### The task
Give the tally of lines in the listing that include "does". No other words belong in the answer.

### Given data
======
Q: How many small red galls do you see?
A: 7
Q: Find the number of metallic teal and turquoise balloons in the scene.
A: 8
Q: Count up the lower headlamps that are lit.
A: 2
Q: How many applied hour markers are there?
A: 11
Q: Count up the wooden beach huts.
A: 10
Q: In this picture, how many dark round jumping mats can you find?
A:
======
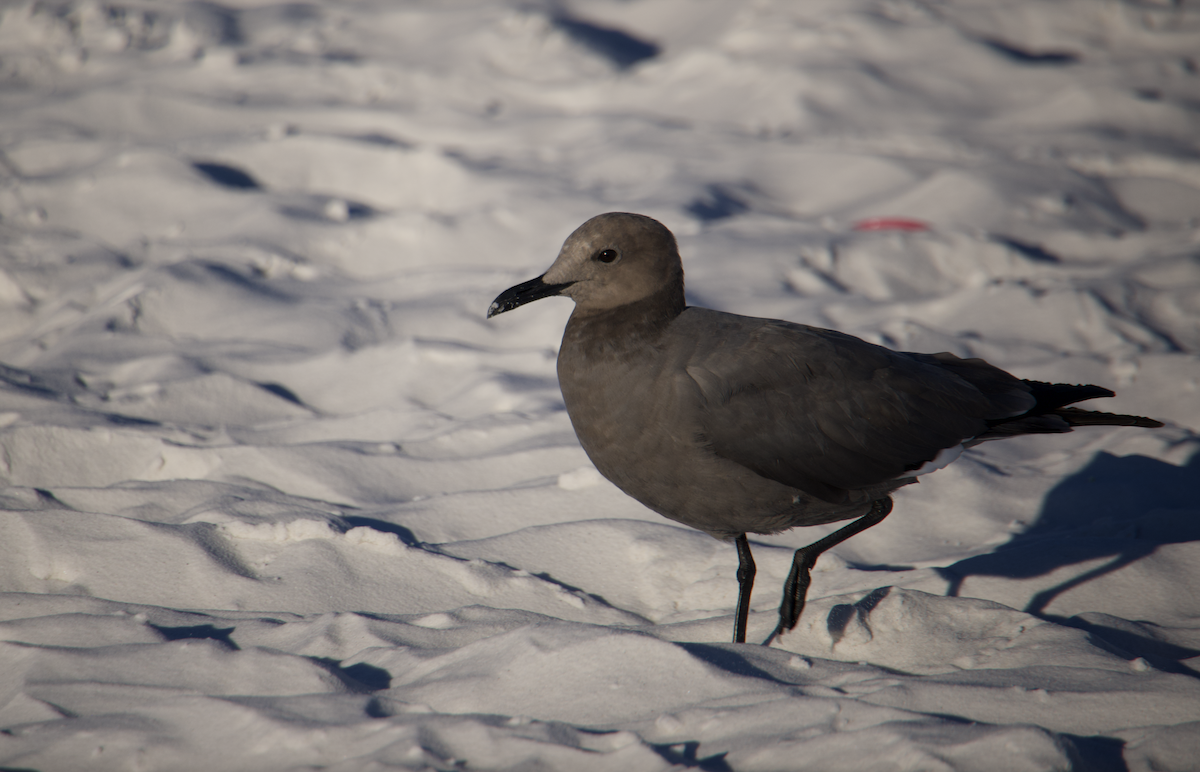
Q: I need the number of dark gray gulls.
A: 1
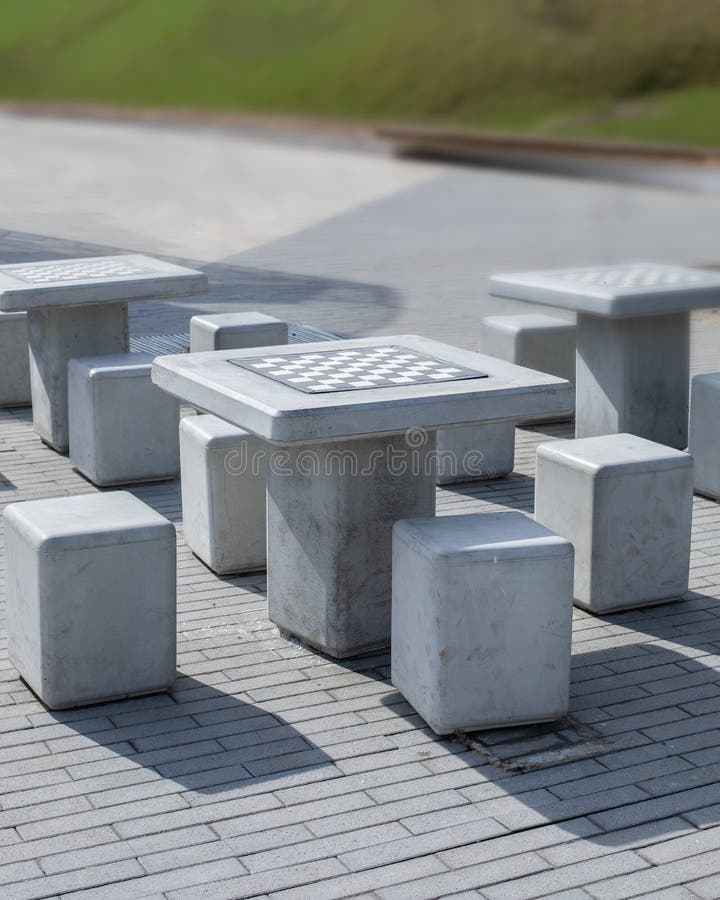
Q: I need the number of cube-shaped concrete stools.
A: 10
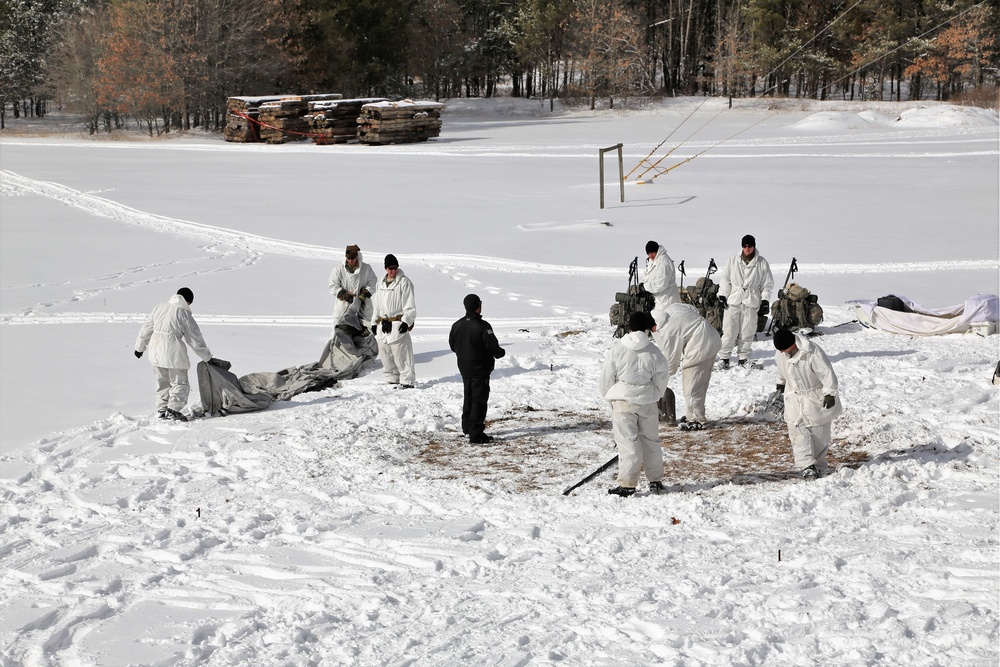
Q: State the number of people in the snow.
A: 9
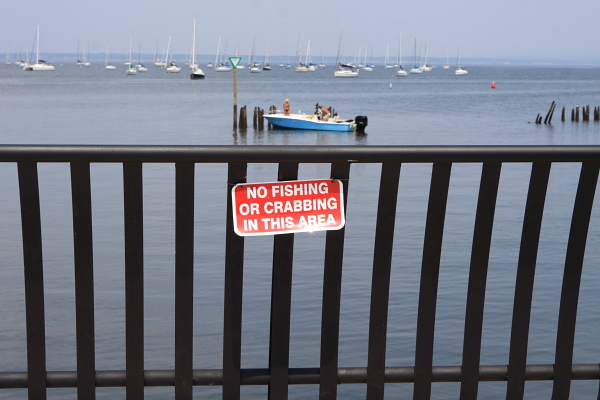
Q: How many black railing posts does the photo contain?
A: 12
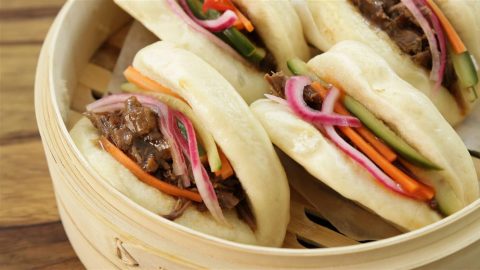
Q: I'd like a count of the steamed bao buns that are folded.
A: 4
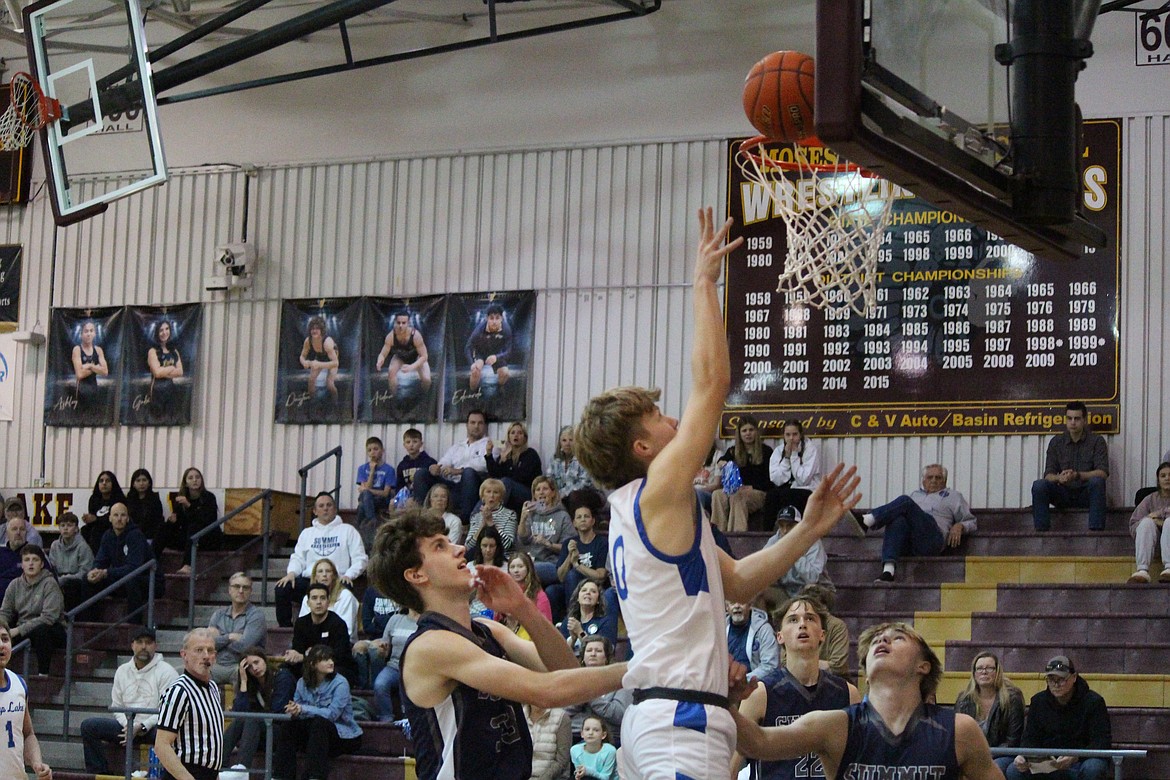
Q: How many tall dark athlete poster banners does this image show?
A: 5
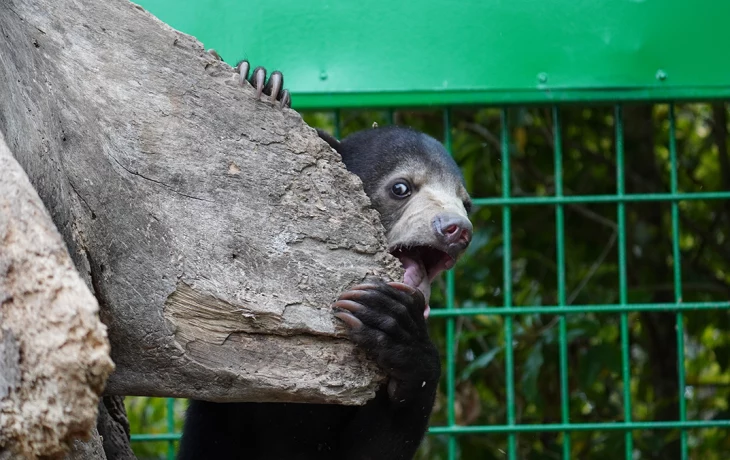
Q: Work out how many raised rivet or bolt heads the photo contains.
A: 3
======
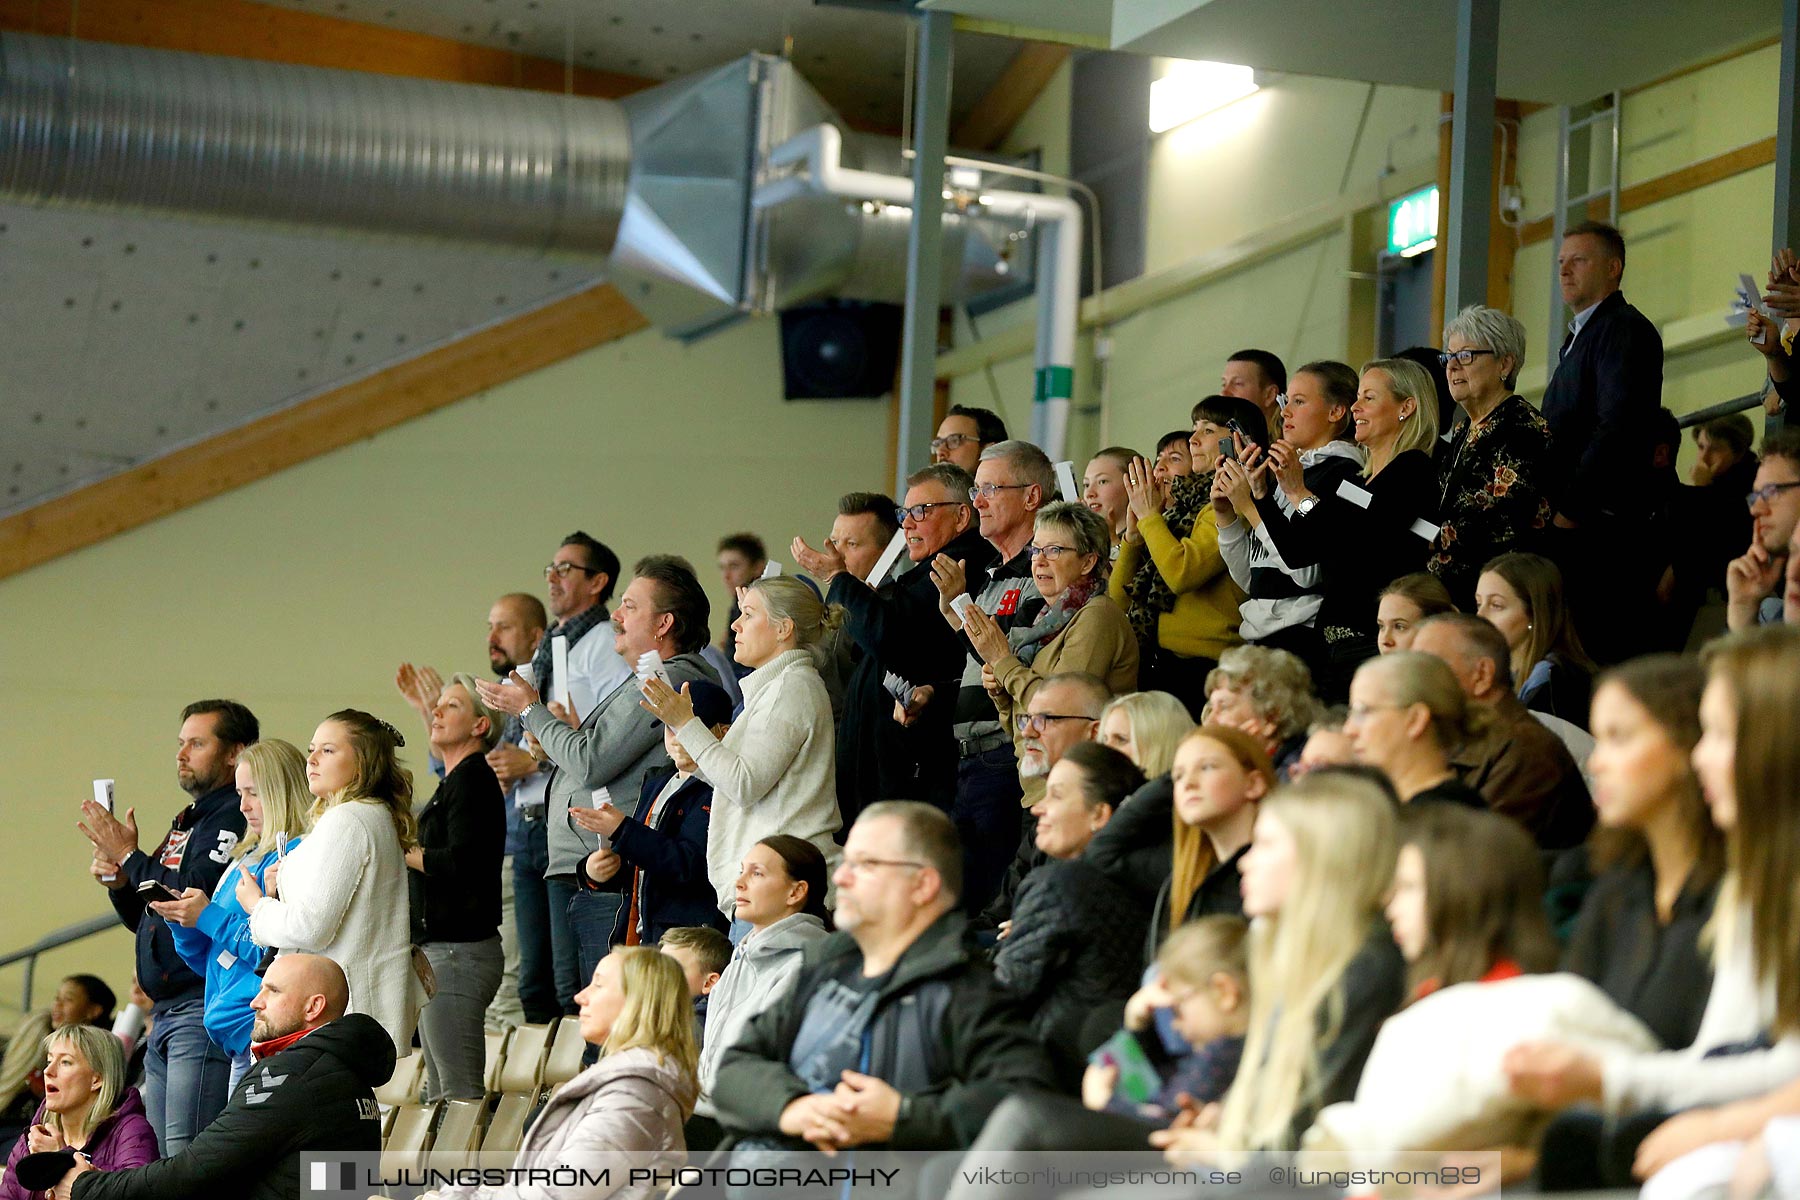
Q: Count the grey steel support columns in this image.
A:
======
### Response area
2